■ **Problem requirements**: Whenever a line below includes the word "number", copy that line.

Top of Input data

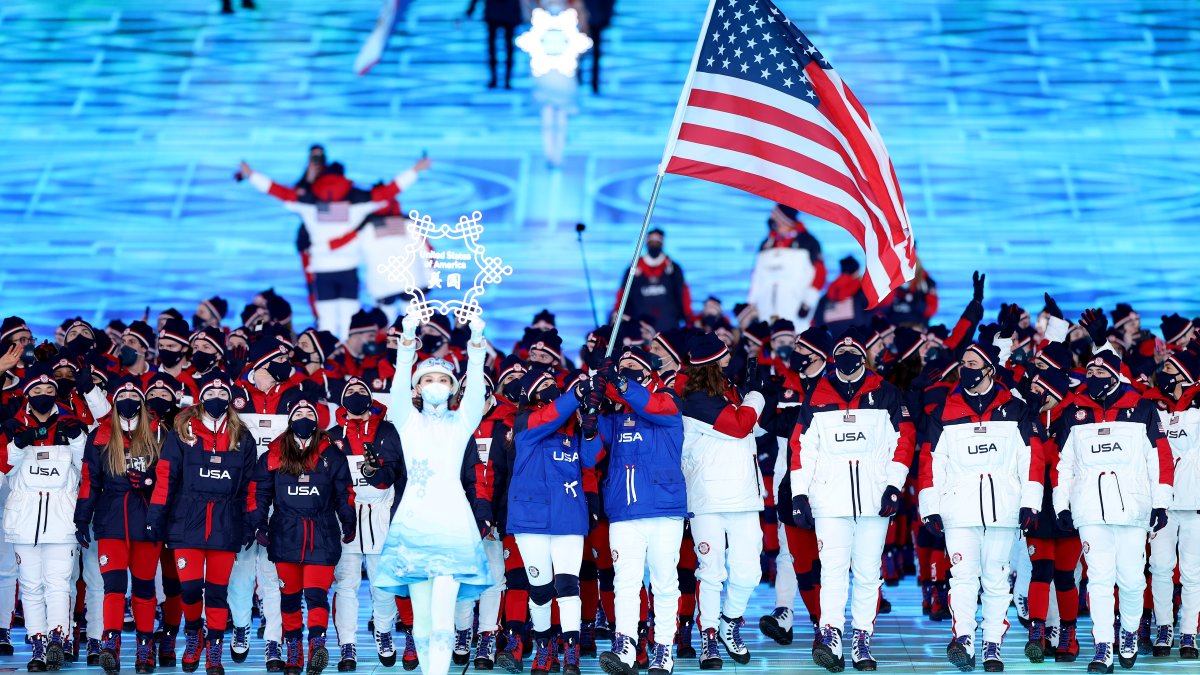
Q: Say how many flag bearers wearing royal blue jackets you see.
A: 2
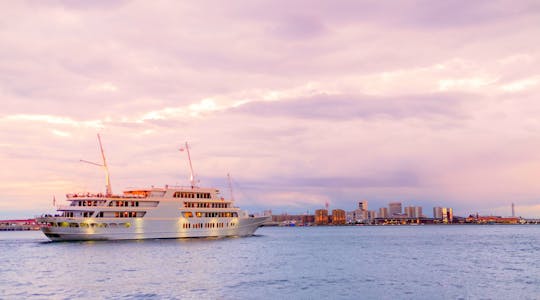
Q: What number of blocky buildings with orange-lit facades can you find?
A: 2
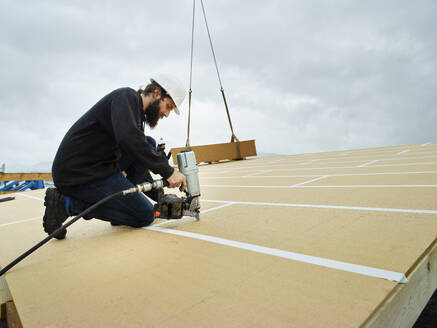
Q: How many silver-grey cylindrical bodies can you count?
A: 1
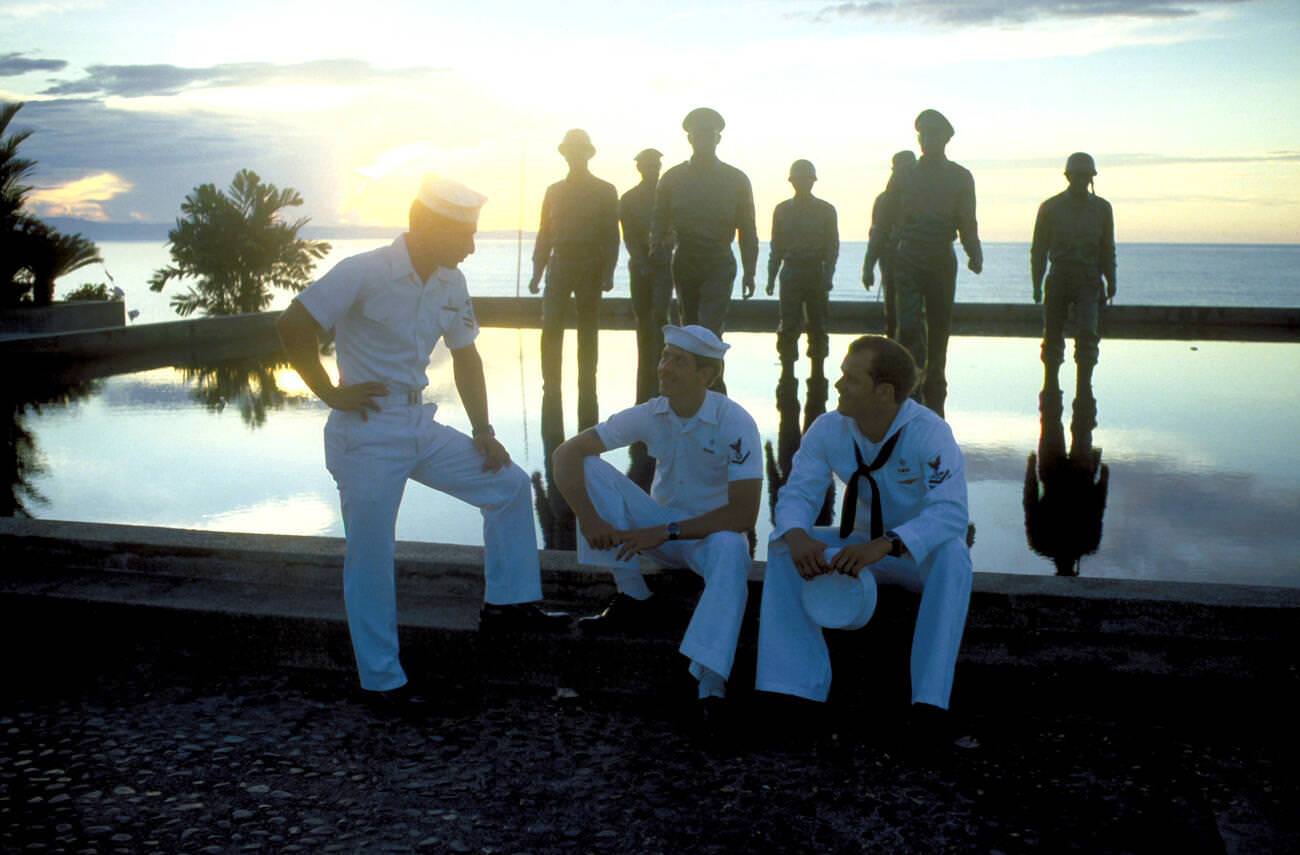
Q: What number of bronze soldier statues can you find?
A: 7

Bottom of Input data

■ **Output for this task**:
Q: What number of blocky buildings with orange-lit facades can you find?
Q: What number of bronze soldier statues can you find?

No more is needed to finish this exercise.